# Chocolate: What kind is your favorite?



## Westy365 (Jun 21, 2012)

What kind of chocolate is your favorite? Maybe you like them all equally, and you can't decide. Or maybe you hate chocolate. Tell us here! 


I personally love dark chocolate! :tongue:


----------



## Moo Rice (Apr 9, 2018)

definitely dark. it has a stronger chocolate taste, so it is more satisfying


----------



## BenevolentBitterBleeding (Mar 16, 2015)

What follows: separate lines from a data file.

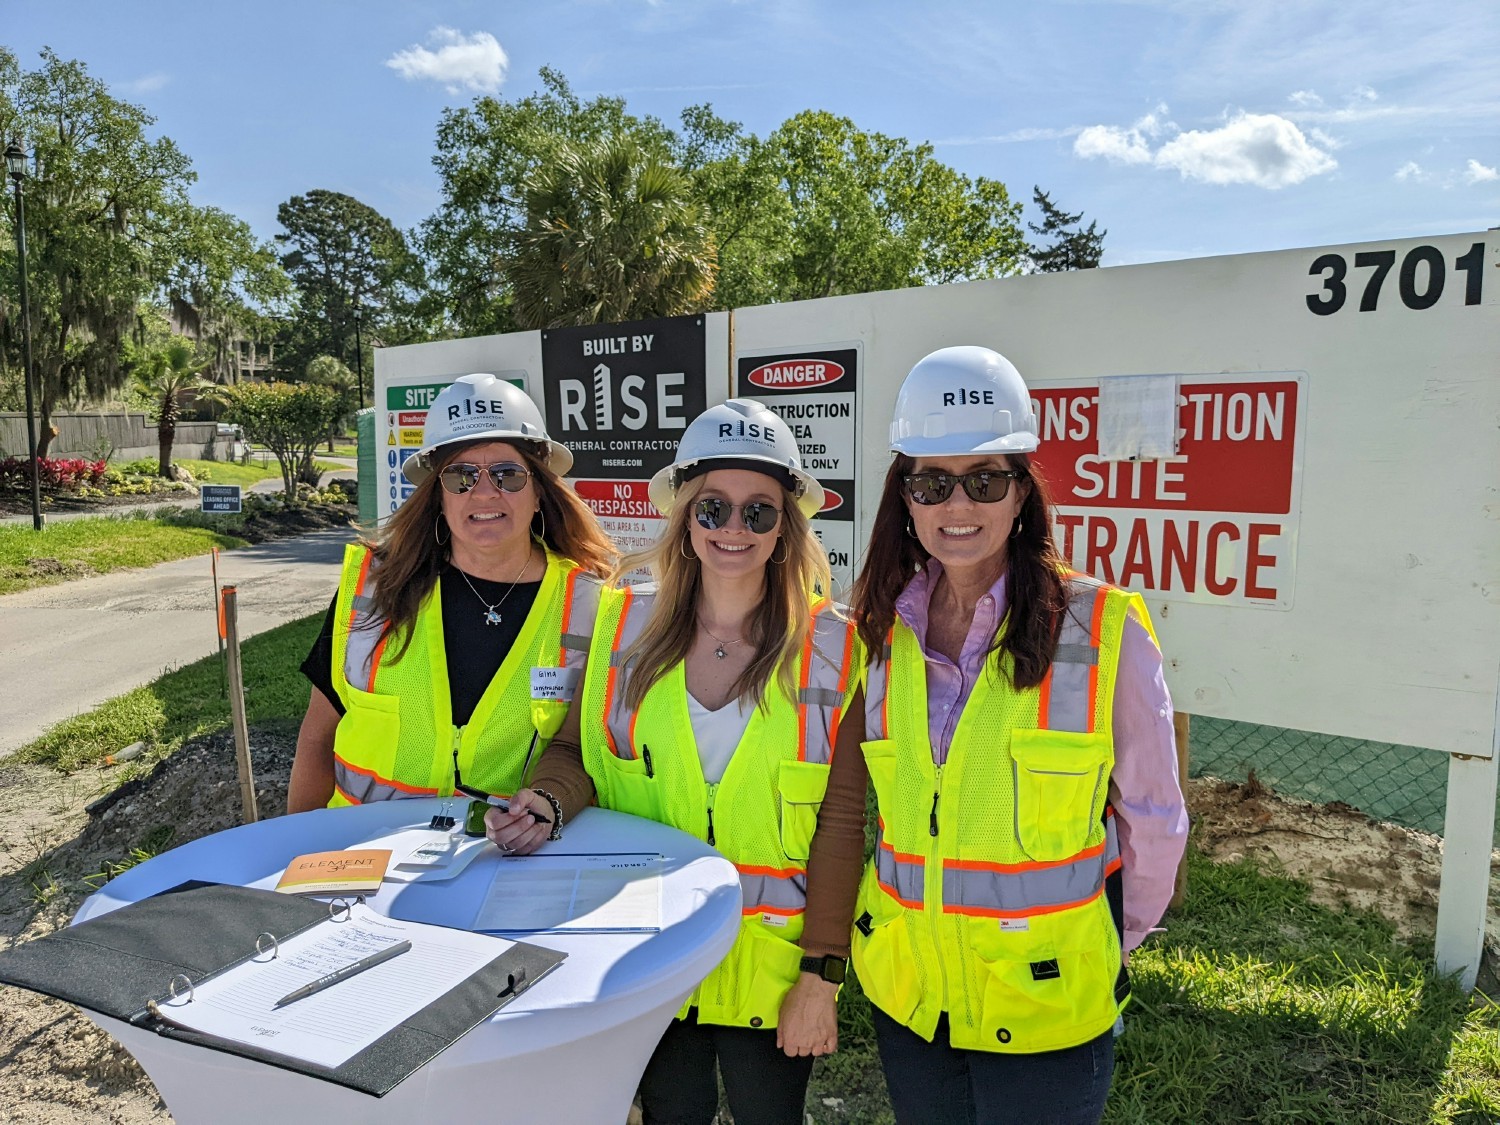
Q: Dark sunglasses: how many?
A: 3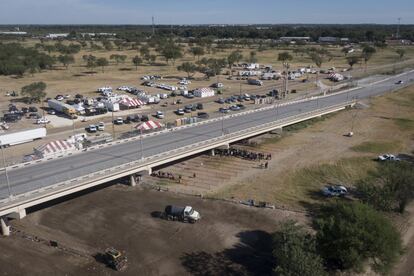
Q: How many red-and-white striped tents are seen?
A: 5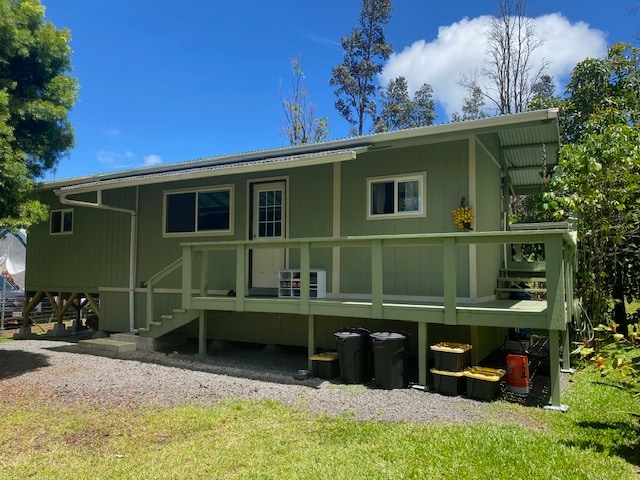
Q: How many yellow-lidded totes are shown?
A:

Dark for me as well. As a youngin' was white; though I'd have eaten any tbh.


----------



## Kaznos (May 3, 2018)

Dark is basically the only kind of chocolate I eat. Add some hazelnuts, and I'm in heaven.


----------



## tanstaafl28 (Sep 10, 2012)

Pretty much all chocolate. Dark, milk, etc.


----------



## Sciencing (Aug 30, 2018)

I prefer milk chocolate, but I enjoy some good dark chocolate.

I'm not convinced white chocolate is chocolate at all, and I don't like it.


----------



## OHtheNovelty (Aug 14, 2016)

Milk Chocolate.

I like dark, but not as much as the sweet milky chocolate. I have too much of a sweet tooth to love dark choco.


----------



## Dissentient (Apr 14, 2018)

Dark chocolate, without a doubt. I enjoy milk chocolate too though.


----------



## Felipe (Feb 25, 2016)

half bitter (I don't know the name, it is somewhere between dark and milk chocolate)


----------



## nO_d3N1AL (Apr 25, 2014)

Dark chocolate for me. It's the real thing, rather than part of it with added sugar to compensate. Though above 85% is too bitter.


----------



## Atom (Jul 20, 2018)

Dark, with at least 70% of cocoa...I can’t stand too sweet taste. I also like the ones with hazelnuts, almonds, orange essential oil, mint...but it definitely has to be dark.


----------



## He's a Superhero! (May 1, 2013)

Dark, unquestionably.


----------



## Fohra (May 26, 2018)

Organic dark chocolate dusted with pulverized hibiscus.


----------



## keepthepeace94 (Sep 5, 2018)

Um, I just just showed up to argue that white chocolate is a chocolate imposter and should never be considered real chocolate! Hm, but milk and dark chocolate are both wonderful. I switch between the two based on mood.


----------



## Eren Jaegerbomb (Nov 13, 2015)

Milk chocolate. I like some dark chocolate however, although most dark chocolate is too bitter for me especially over 70%. I don't really like white chocolate, in fact its not even chocolate, its just coconut and some other stuff blended together. 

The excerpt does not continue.